(Information shown begins)

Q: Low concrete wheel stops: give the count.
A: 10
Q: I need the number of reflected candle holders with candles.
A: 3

(Information shown ends)
(Information shown begins)

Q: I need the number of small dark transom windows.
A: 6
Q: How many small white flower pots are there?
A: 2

(Information shown ends)

▸ Task item
Only lines with the word "number" are wanted, so copy each one from the records.

▸ Result of this exercise
Q: I need the number of reflected candle holders with candles.
Q: I need the number of small dark transom windows.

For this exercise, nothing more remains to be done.